Then I decided it would be cool to have an even bigger mummy presence in town, so I made a sim called Abdul Al-Hazred (insane, evil, bookworm) whose goal in life is to become a mummy, and start an evil mummy cult. And voila, Sims 3 is interesting again. And Mr. Al-Hazred is an ideal character for running around in foreign countries stealing antiquities; he’s mean and crazy, duh. As soon as he gets mummified he’s going to steal my first mummy away from her fiance, just because he’s a jerk.
And hopefully, this hypothetical EA guy I’m bashing is trying to call his sweetheart right now. But all he gets is voicemail, because she has her phone turned off and is in a hotel room with Tiger Woods, and there’s a “Do Not Disturb” sign hanging from the doorknob.
There’s discussion about narrative versus games (the writers, being writers, are predictably focusing on the narrative and sometimes have derisive things to say about the “sports gamers” who prefer strategy to lore, or the heathens who ignore all those cut scenes and focus on the team play). There’s some riffing on the demographics, the overwhelming white-male-ness of games.
[By the way, white males, I’m aware that some of you read this blog, and that some of you take offense at white-male-bashing, which is sometimes justified and sometimes isn’t. Personally, I like white males about as much as I like any other general category of humanity, and I’m not really interested in vengeance, or in making you go away. I’m just getting tired of you acting like it’s all about you. The rest of us gamers would really prefer it if you would STFU and make some game products that don’t irritate the crap out of the majority of the population, thereby increasing revenue. So would all those downsized people from EA.]
And there’s some talk about “moral” games, which always reminds me of the old Ultima games, where you got niceness points for giving cash to beggars and meanness points for doing mean things, which eventually had an effect on your character once you built up enough morality or lack thereof. I expect this to be discussed even further once KOTOR comes out.

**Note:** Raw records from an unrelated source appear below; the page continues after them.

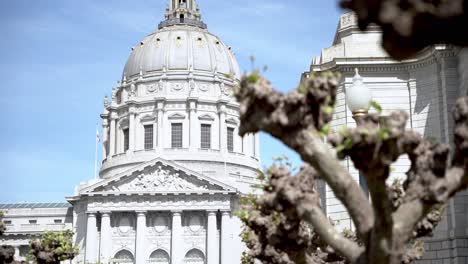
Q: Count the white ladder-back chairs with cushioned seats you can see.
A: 0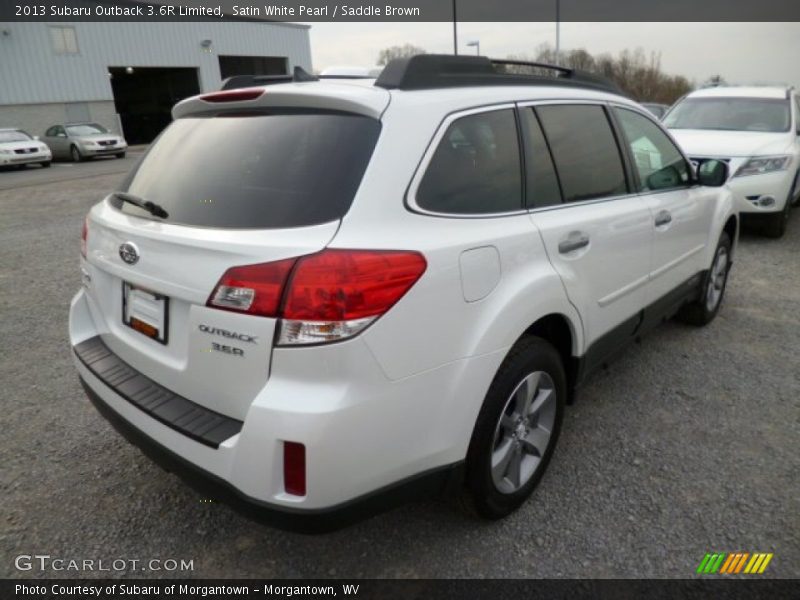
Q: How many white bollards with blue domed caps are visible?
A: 0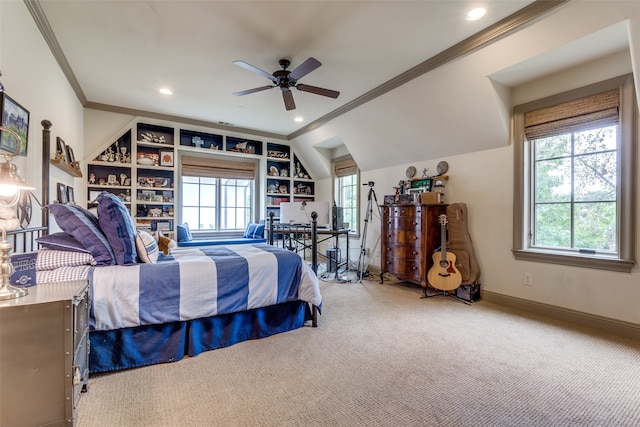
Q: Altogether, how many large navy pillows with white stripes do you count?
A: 2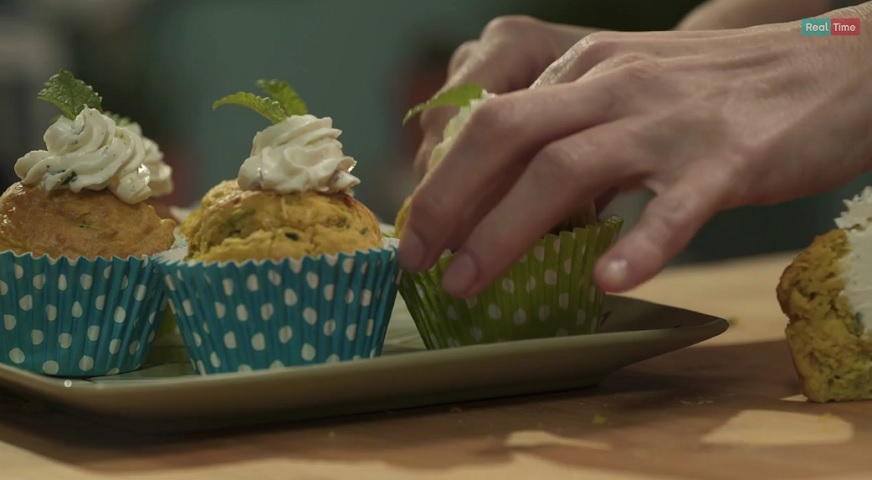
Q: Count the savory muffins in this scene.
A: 5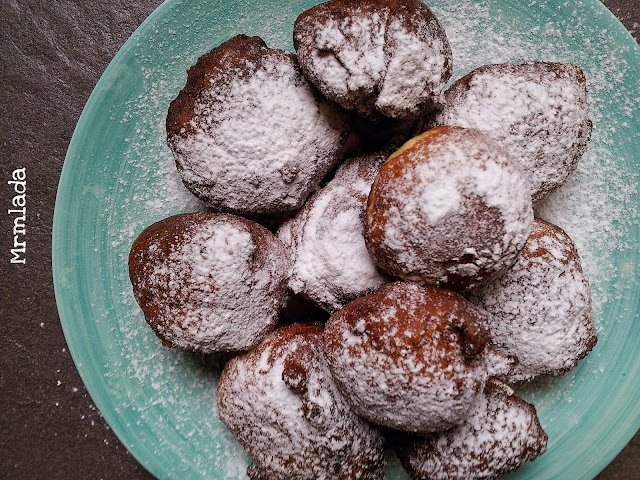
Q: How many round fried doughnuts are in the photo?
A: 10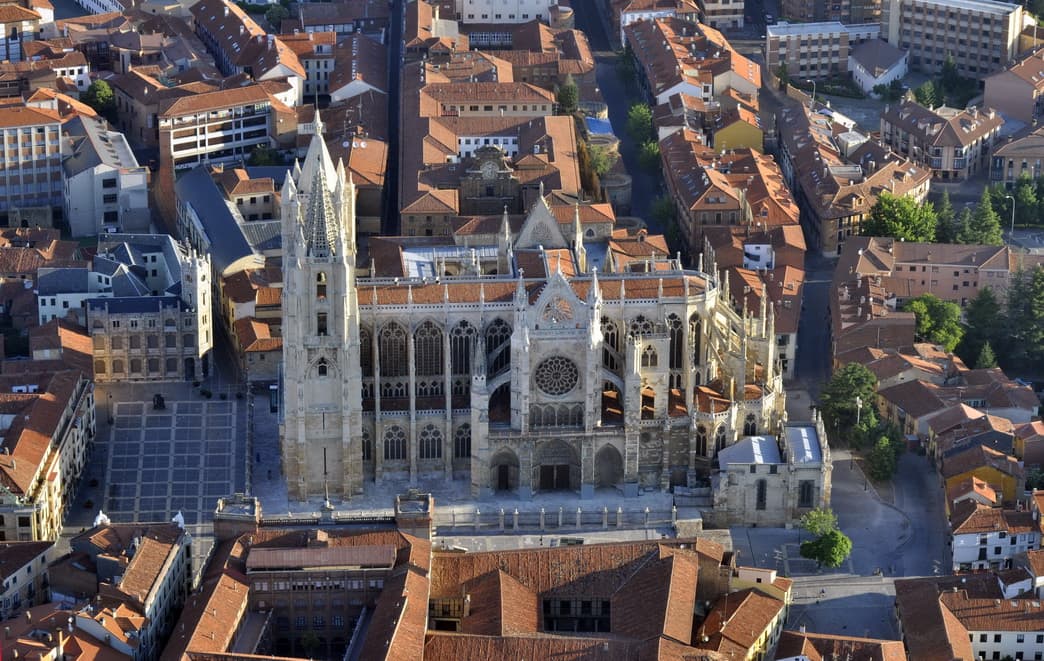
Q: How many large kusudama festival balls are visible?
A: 0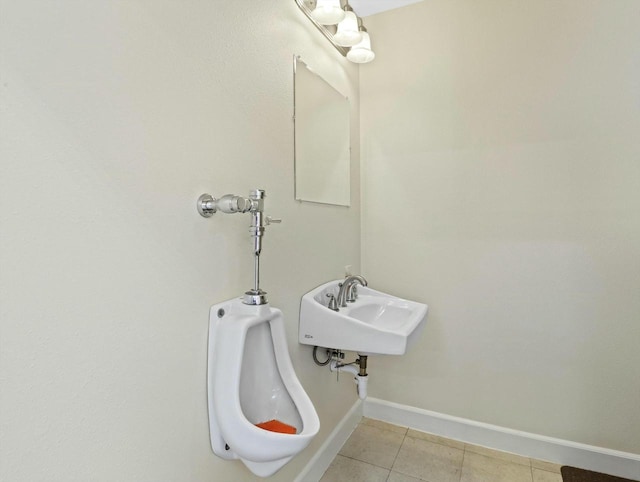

Because the current model of game, for the most part, is predicated on the theory that gamers all want to spend their gaming time seeing life through the eyes of a really awesome charismatic dude who can slaughter all kinds of mobs without any kind of remorse or repercussions or speculation on how this behavior will later affect his life or anything wussy like that, mostly solo, in a simulated world where laws are not only unenforced, you get points for breaking them.
A profile that accurately reflects only a small percentage of the population, and when you add in the idea that this awesome charismatic dude exists in a land where 80% of the population is white and male, the reality gap grows a little steep.
While on the other hand, if you make a game that reflects some diversity, like say, Madden Football, or Sims, or even WoW with its rainbow of skin hues and accents, all kinds of people play it, and your audience is not limited to mainstream journalist types trying to review it while crying about the fact that other players don’t give a rat’s ass about the plotline while longing for games to be as awesome as Mad Men.
Anyway, I mentioned Sims again, and I’m still playing Sims 3. It got patched yesterday, which I thought was interesting because the patch included more background music, and hopefully less crashing-to-desktop. It also included a direct ingame link to the website where you can buy more Sims loot with real dollars. No doubt thought up by the same (empathy-lacking, grandiose, relationship-impaired, “you’re not the boss of me”) asshat who came up with the notion that Sims players all secretly want to be playing Atari Raiders of the Lost Ark. And no doubt that this asshat, who probably charmed his way into the job in the first place, will treat his employers with the same warmth and kindness as is shown in his preferred style of play (loot everything then move on, leave the place a mess, others are only there for your amusement).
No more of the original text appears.